[MATERIAL FOR THE TASK]:
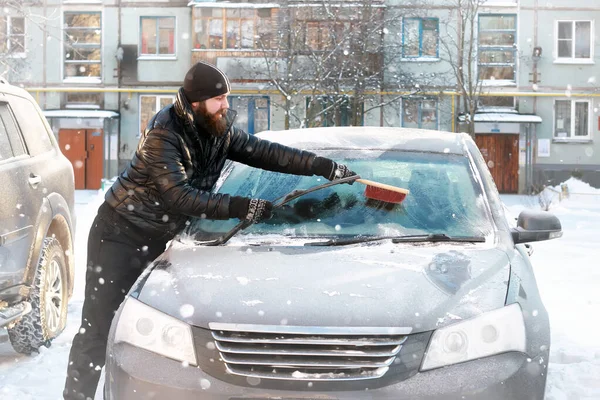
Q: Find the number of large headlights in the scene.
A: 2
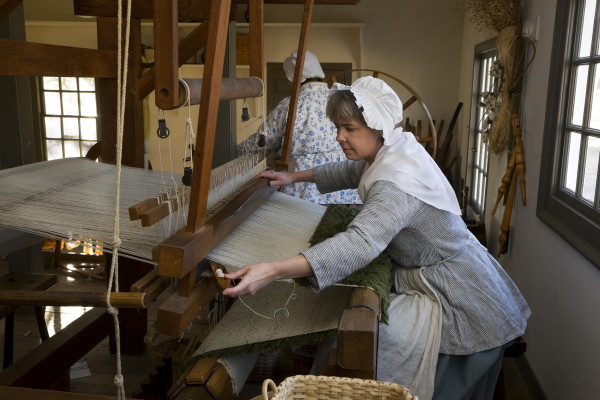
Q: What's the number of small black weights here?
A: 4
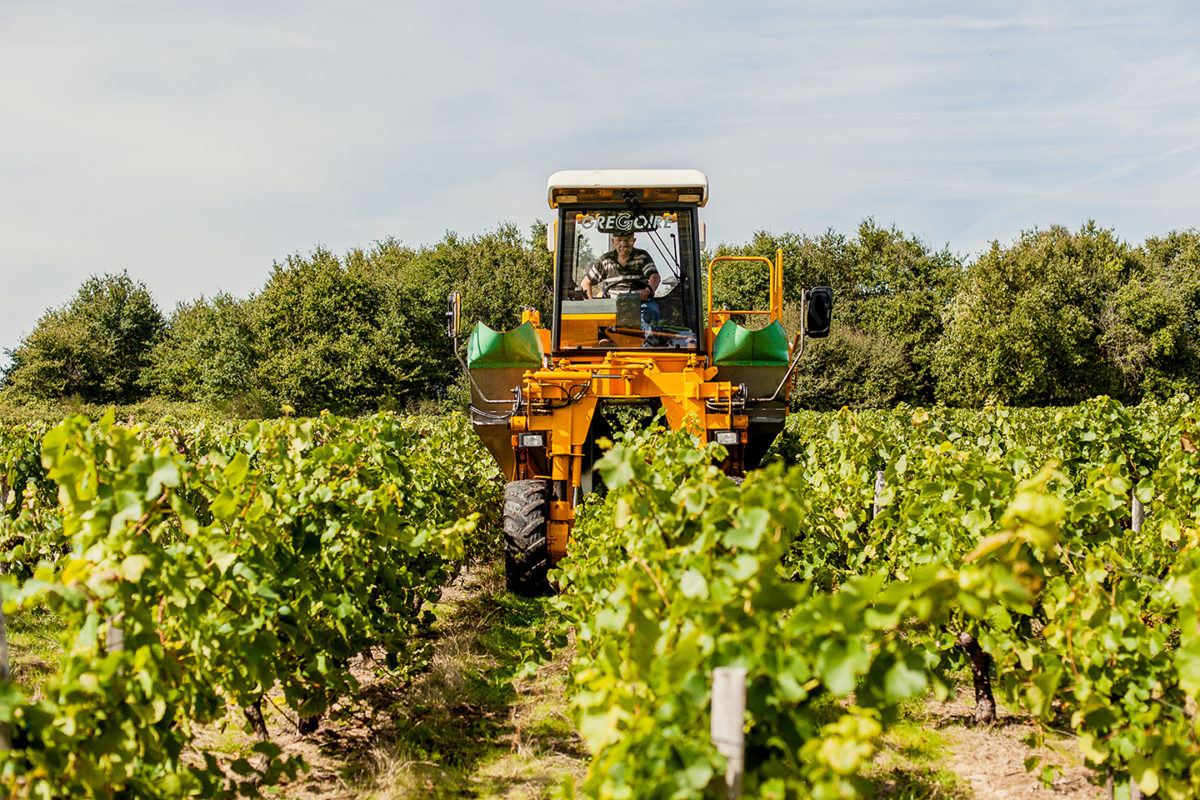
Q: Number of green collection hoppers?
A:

[ASSIGNED TASK]:
Leaving out every picture, repeat the records above exactly as they stand.

[TASK ANSWER]:
Q: Find the number of large headlights in the scene.
A: 2
Q: What's the number of small black weights here?
A: 4
Q: Number of green collection hoppers?
A:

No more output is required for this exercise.